In an encore broadcast from 2016, Herbert Blomstedt leads the Boston Symphony Orchestra in Beethoven's Seventh Symphony, as well as the Piano Concerto No. 1, with soloist Garrick Ohlsson.

Herbert Blomstedt, conductor
Garrick Ohlsson, piano

BEETHOVEN Piano Concerto No. 1
BEETHOVEN Symphony No. 7

This concert is no longer available on demand.

Herbert Blomstedt talks with WCRB's Alan McLellan about the character of Beethoven and his own upbringing and early musical inspirations:

Transcript:

Alan McLellan [00:00:00] It seems like you have a great time when you're on the podium, is that right?

Herbert Blomstedt [00:00:04] Yeah, music is always enlivening. You know, our daily life is with the score and score comes alive when you look at it. But we also hear it, you know, it's a special joy. It doesn't lose meaning for us, even if we do it every day. It's always very enlivening and stimulating.

AM [00:00:29] I don't know if you've been thinking the same way about this program, but the program is probably one that you've done before and probably one that you will do again. I mean, the combination of the Beethoven First Piano Concerto and the Seventh Symphony.

HB [00:00:46] I don't recall it that I've done it before, but of course, I've done many Beethoven programs.

AM [00:00:50] But I guess my point is that these are familiar things. So you return to them and you still have a certain amount of...

HB [00:00:56] Oh yes. And I play this concerto with Garrick Ohlsson, I think, several times, you know, 15, 20, 30 years ago. I played many concertos with the Garrick Ohlsson. The first time was in Dresden when I was a music director of the Dresden orchestra, he came and played the Mozart Concerto Number 15 in B-flat. I was very impressed. And that was in the 80s, early 80s or late 70s even.

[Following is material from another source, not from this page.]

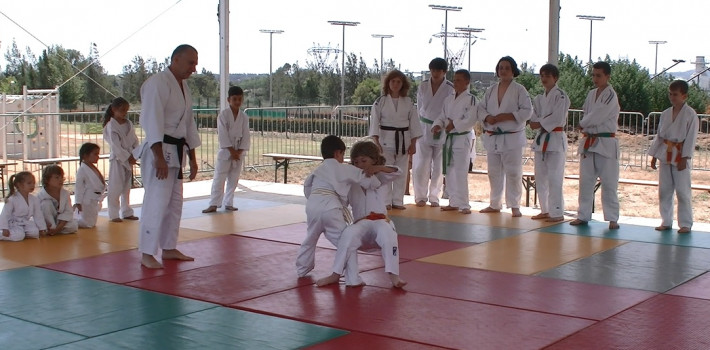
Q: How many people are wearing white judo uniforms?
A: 15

AM [00:01:23] Amazing that you have that long relationship. Is there something special about that connection that you have with him that makes it so you can work together?

HB [00:01:33] I always admired him. I admired him from the very beginning. And I played so many different kinds of music with him. I've played, I think, all the Beethoven concertos with him, both Brahms concertos, many Mozart concertos, with him. I played the Stenhammar Piano Concerto with him, a Swedish romantic composer, that he plays that, too. And I played the Wuorinen Piano Concerto with him, which was amazing that he has modern music too. And he, I haven't played with him, but I know he plays the Busoni Piano Concerto, an hour-long work. So his repertoire is - and I played all three Bartok concertos with him, even the First and Second, which is very rare.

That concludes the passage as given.